Comment by Groxx
4 years ago
That page seems to summarize as "publishers worry about piracy, so they reject original content and force sequels/sports/crap" (... that makes zero sense to me, but to continue) plus "an original-content game maker will stop developing for the DS when publishers force sequels/ports/crap".
And they're all fearing the ecosystem decline that occurs when the publishers start forcing crap.
I mean... I think I can point to the cause of the problem in that relationship. And I won't be pointing at the pirates.
>I think I can point to the cause of the problem in that relationship. And I won't be pointing at the pirates.
Either way, they are the gatekeepers to please, so the sentiment of:
>The widespread availability of those devices dramatically shrank the market for NDS games.
does hold true. I heard reports of this especially affecting the PSP as well.
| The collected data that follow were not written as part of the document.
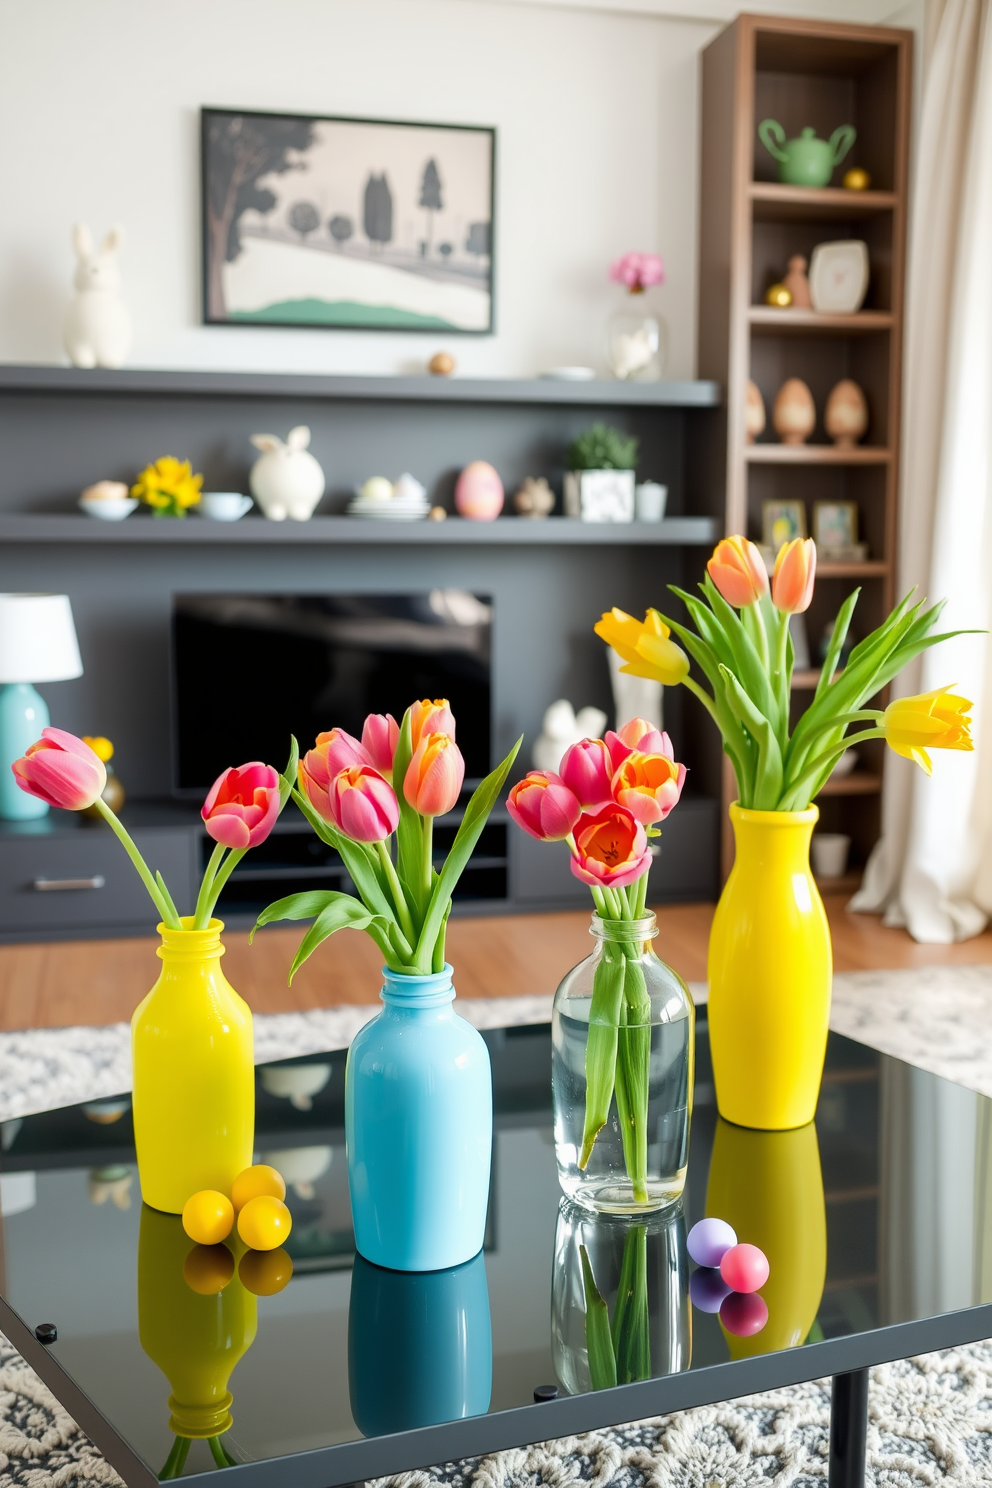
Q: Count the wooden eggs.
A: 3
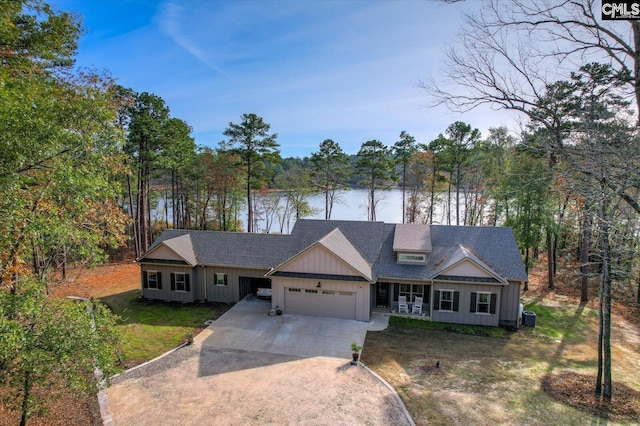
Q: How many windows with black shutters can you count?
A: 6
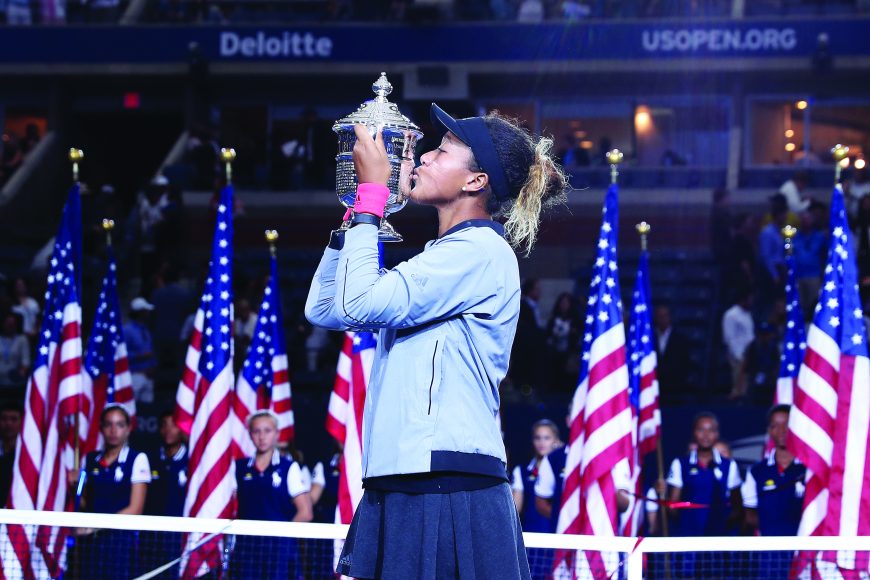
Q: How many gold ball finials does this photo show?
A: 8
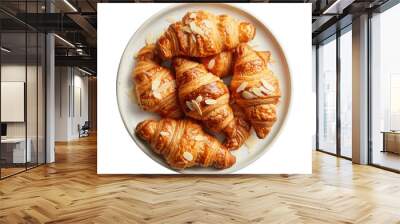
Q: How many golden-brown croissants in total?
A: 6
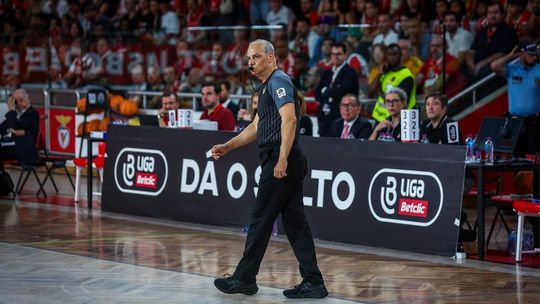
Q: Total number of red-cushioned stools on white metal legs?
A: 2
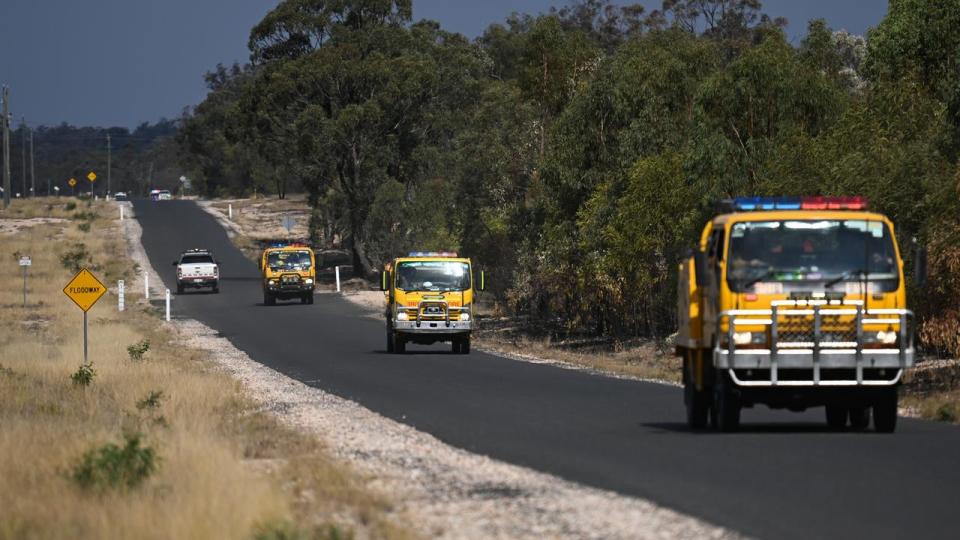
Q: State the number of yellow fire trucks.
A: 3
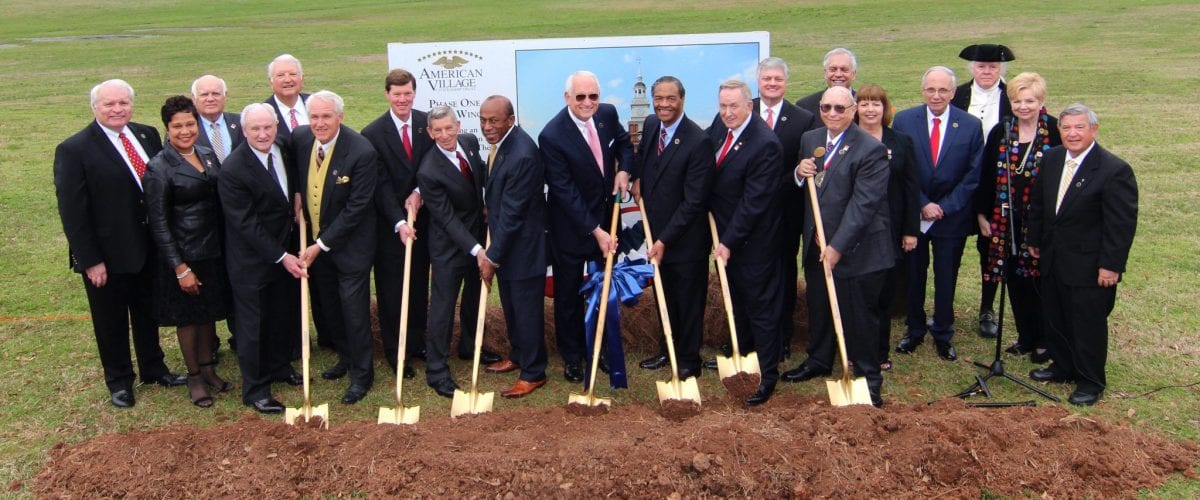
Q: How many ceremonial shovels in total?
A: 7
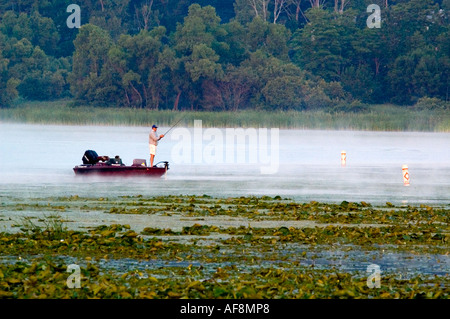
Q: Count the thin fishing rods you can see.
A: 1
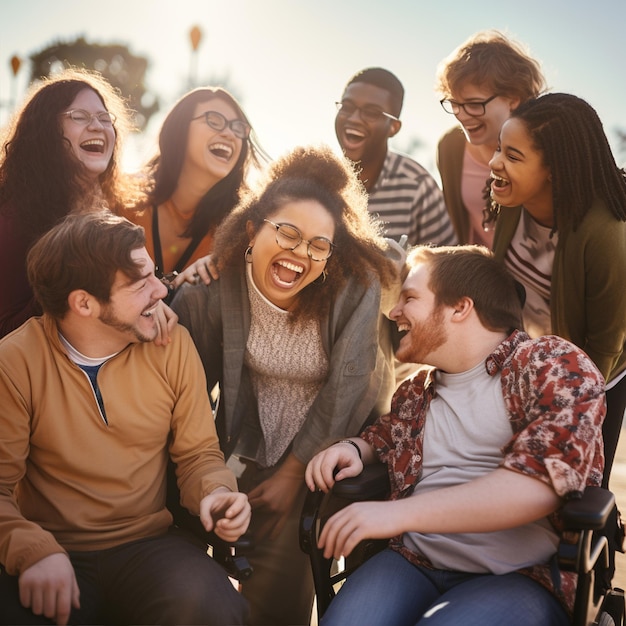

>Either way, they are the gatekeepers to please
Some markets that have started to oust those gatekeepers seem to be doing fairly well, lending weight behind arguments that the gatekeepers are the real problem. Music is booming despite massive piracy for decades, as are video games in general (particularly on PC, where piracy has been even bigger for even longer).
I don't doubt that some things that are working with the current gatekeeping ecosystem will cease to exist if gatekeepers get less powerful. ... but I'm not sure those are things we should be keeping anyway. Sucks in the transition, to be sure, but in the long run?
> Music is booming despite massive piracy for decades
Music's "booming" is pretty closely correlated with the uptake of DRM streaming services versus non-DRMed files. Remarkably so, in fact.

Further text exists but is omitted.